Sorse se dégagea de l’entrée et s’avança au centre de la pièce.

  • Pas vraiment, mais tu sais, les nazis ont fait des recherches sur tellement de choses bizarres que ça ne m’a jamais étonné de voir ça ici.
  • On dirait des sortes de villes…
  • Je dirais une Terre plutôt avec des peuples dedans.
  • Une Terre ?

Il m’invita à me tenir à sa hauteur. En me retournant, je vis que toutes les cités se concentraient dans un subtil cercle. Comme un globe. Au-dessus de lui, un texte plus imposant avec deux lettres effacées, était gravé sur la paroi brute : As_har_a.

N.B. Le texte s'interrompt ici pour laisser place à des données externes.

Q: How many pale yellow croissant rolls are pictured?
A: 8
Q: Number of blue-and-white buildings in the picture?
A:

  • T’as raison ! Est-ce que ces villes auraient existé sur Terre d’après toi ? J’ai plutôt l’impression que…
  • … Chut. Écoute.

Sorse apposa sa main sur mon épaule droite et tourna la tête vers l’entrée de la pièce. Des bruits de pas nous provinrent rapidement. Ils semblaient en nombre. Mon acolyte me fit signe de me cacher dans le renfoncement du mur des gravures. Il recula et se plaça lentement sur le côté droit de l’entrée, devant moi. De nouveau, il me fit signe du doigt de me taire et plongea son autre main dans sa combinaison.

Une voix malicieuse s’entendit à quelques mètres de la pièce. Ils devaient être déjà dans le bunker.

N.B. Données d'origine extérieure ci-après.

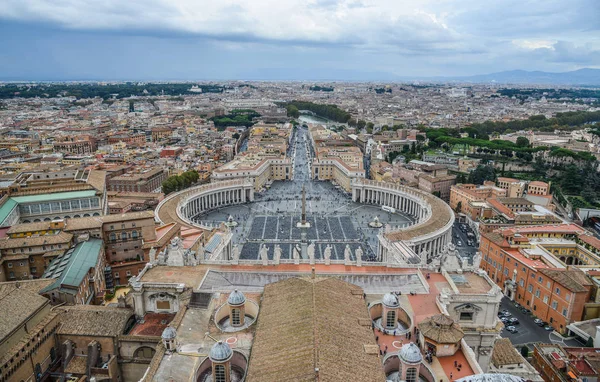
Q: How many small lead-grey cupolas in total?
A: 5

  • Tu penses qu’on va trouver du monde ce soir, Dem ?
  • En semaine, y’a peu mais les poches sont plus lourdes !
  • Et si on leur amène personne ce soir, il s’passe quoi ?
  • Ils nous ont dit qu’on trouverait des gens aux bunkers. Tais-toi et avance !

Le premier explosa de rire, continuant d’alimenter son envie de se frotter à quelqu’un. Le groupe s’approcha de la pièce, éclairant la porte blindée de l’autre côté de l’espace. J’apposais ma main sur la paroi, en alerte, me préparant à courir s’il le fallait même si nous étions dans un cul-de-sac. Mais mon regard devint soudain brumeux et ma vue disparut. Merde. Un flash.

Je me trouvais au pied d’un immense arbre aussi grand qu’un building. Nous aurions pu creuser mon studio dans l’une de ses racines. L’air était frais, suave. Je sentais la chaleur du soleil sur ma peau et la Nature dans mes narines. De grands oiseaux inconnus s’élevaient de nombreuses végétations provenant de steppes différentes. Était-ce une jungle mélangée à un autre climat ? Difficile à dire. De petits animaux grimpaient sur les branches, courraient dans les herbes et n’avaient aucune peur du lion qui venait de surgir. Il dévora quelques buissons avec ses crocs, me passa au travers puis disparut derrière les montagnes derrière moi. Tout ceci n’était pas réel. Ce que je voyais en contrebas ne pouvait être réel tant l’harmonie et la beauté du lieu dépassaient tout entendement.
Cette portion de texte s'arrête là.